** Exercise input **
○ ○ ○ ○ ○ ○ ○
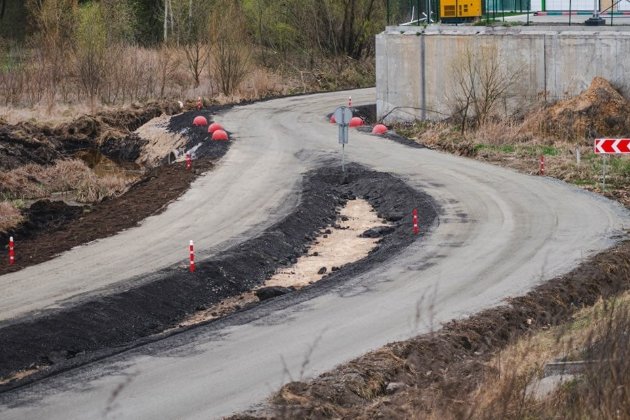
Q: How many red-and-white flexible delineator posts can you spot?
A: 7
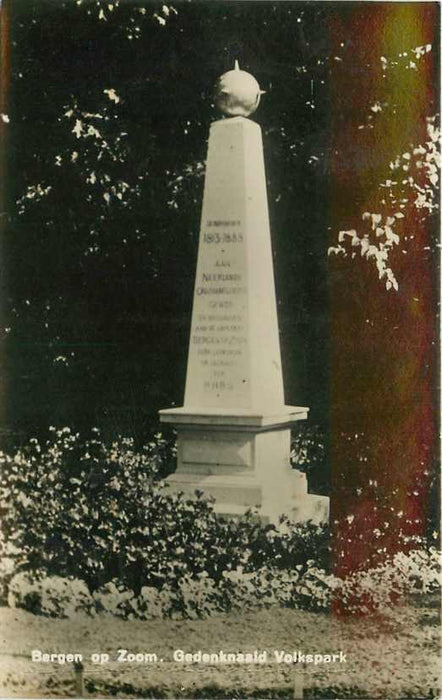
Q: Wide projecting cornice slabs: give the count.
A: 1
○ ○ ○ ○ ○ ○ ○
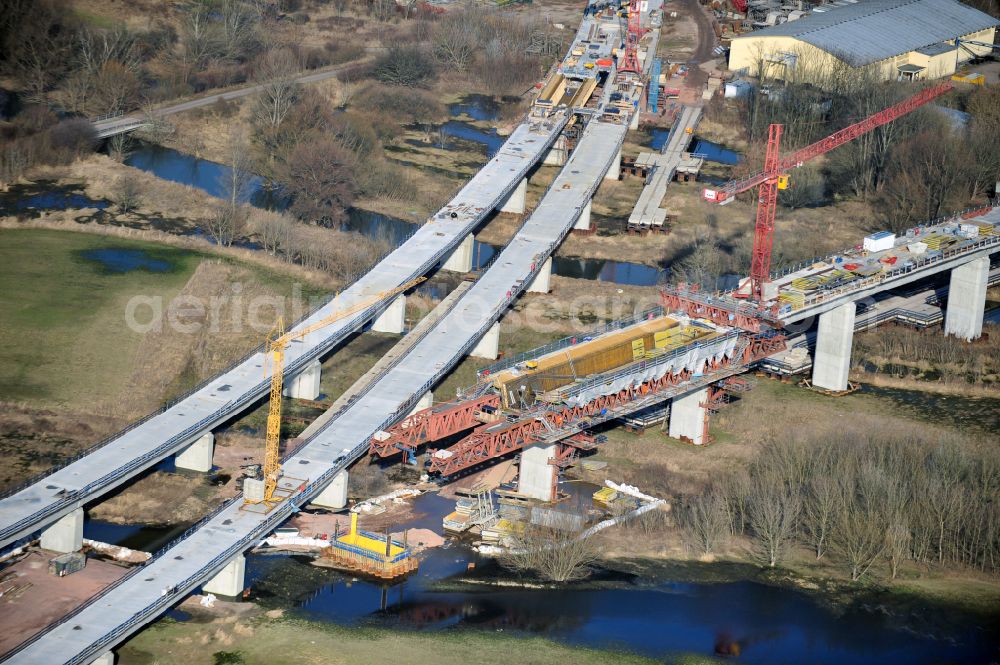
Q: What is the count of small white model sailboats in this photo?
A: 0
○ ○ ○ ○ ○ ○ ○
** About this exercise **
Lines that include the word "white" are to be extracted from the data above.

** Answer for this exercise **
Q: How many red-and-white flexible delineator posts can you spot?
Q: What is the count of small white model sailboats in this photo?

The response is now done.